A campaign spokesman for Mr Mastriano denied in a statement Monday that he had scrubbed his social media accounts of the videos.
“The biased mainstream media is trying to create a scandal, but they haven’t done their homework,” said the spokesperson, who declined to give his name but responded from a campaign email address. “The videos in question were automatically removed by Facebook after 30 days due to a default Facebook setting.”
One of the videos that disappeared was less than 30 days old and was recorded on June 27. And a review from Mr. Mastriano on Monday showed dozens of Facebook Live videos older than 30 days. The campaign did not respond to a follow-up question about why those videos appeared.
At the end of each Facebook Live broadcast, an automatic prompt asks account holders whether they want their video removed after 30 days or remain on their page, the social media company said.
Critics accused Mr Mastriano Monday of trying to distance himself from his extreme views, which they say could alienate voters outside his far-right political base in the general election against Josh Shapiro, the Democratic nominee for governor and Pennsylvania attorney general.
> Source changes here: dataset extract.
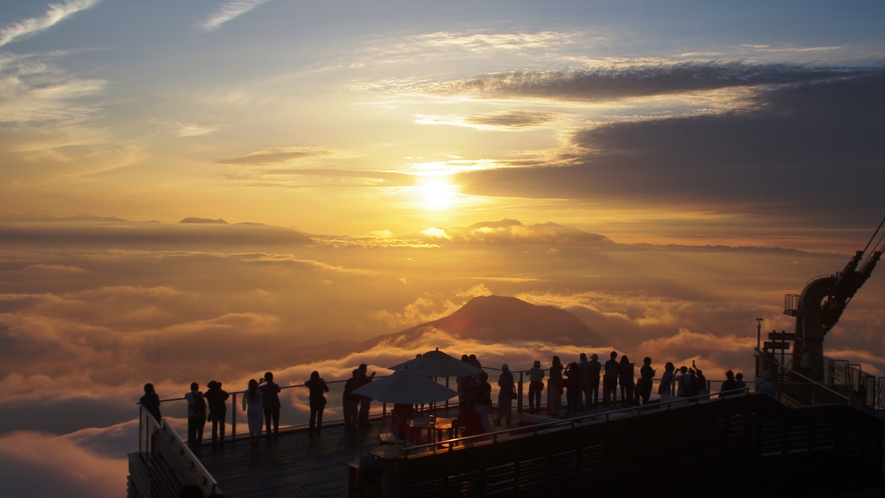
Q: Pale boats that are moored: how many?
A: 0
“Doug Mastriano spends every day smuggling conspiracy theories and reminding voters that his top priority is to outlaw abortion with no exceptions,” said Manuel Bonder, a campaign spokesman for Mr. Shapiro. “No click of the delete button can change the fact that Mastriano is the most extreme, dangerous candidate in Pennsylvania history.”
David Turner, a spokesman for the Democratic Governors Association, said Monday that Mr. Mastriano “cannot remove his extreme views”.
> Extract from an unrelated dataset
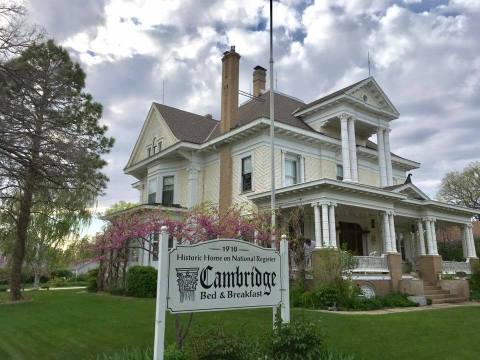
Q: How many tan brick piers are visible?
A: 4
“He has absolutely no contact with most Pennsylvania residents, calls for abortions to be banned, smuggles outrageous election conspiracy theories and denies climate change,” said Mr. gymnast.
The Republican Governors Association did not immediately respond to a request for comment Monday.
In the April 6 Facebook Live broadcast, Mr. Mastriano Governor Tom Wolf, a limited-term Democrat, as he joins Pennsylvania in a regional, multi-state compact to reduce greenhouse gas emissions from the energy sector, which Mr. Mastriano said this is the state billions.
“For what?” Mr. Mastriano asked rhetorically in the video, attacking Democrats. “For pop science. Let’s talk about climate change. So they stick to this theory. It’s a theory. It’s not a fact. Heck, the weatherman can’t get the weather right, you know, 24 hours outside.
A link to a video on Mr Mastriano’s campaign Facebook page said Monday that the content was no longer available “because the owner only shared it with a small group of people changed who could see it or it was removed.”
In a June 27 Facebook Live video, Mr. Mastriano denounced himself during a radio interview in which he accused Democrats of trying to divert attention from the troubled economy to issues such as abortion rights and the January 6 attack on the US Capitol. (He funded buses to take supporters to the rally before the riot.)
“They want us to focus on this and now on the Roe v. Wade decision instead of tackling life,” he said in the video, which was also no longer viewable on his Facebook page.
Mastriano’s claim that the reproductive rights issue was a distraction echoed comments he made three days earlier in Binghamton, NY, where he appeared with Rudolph W. Giuliani and his son, Andrew Giuliani, a failed Republican candidate for governor of New York.